> **Data section**
• • • • • • •

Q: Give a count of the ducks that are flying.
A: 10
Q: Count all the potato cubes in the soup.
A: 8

• • • • • • •

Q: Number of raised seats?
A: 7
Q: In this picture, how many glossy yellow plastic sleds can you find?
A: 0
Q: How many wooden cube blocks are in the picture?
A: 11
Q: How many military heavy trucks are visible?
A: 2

• • • • • • •

> **Task goal**
State the number of lines above that hold the word "picture", and say nothing else.

> **Your response**
2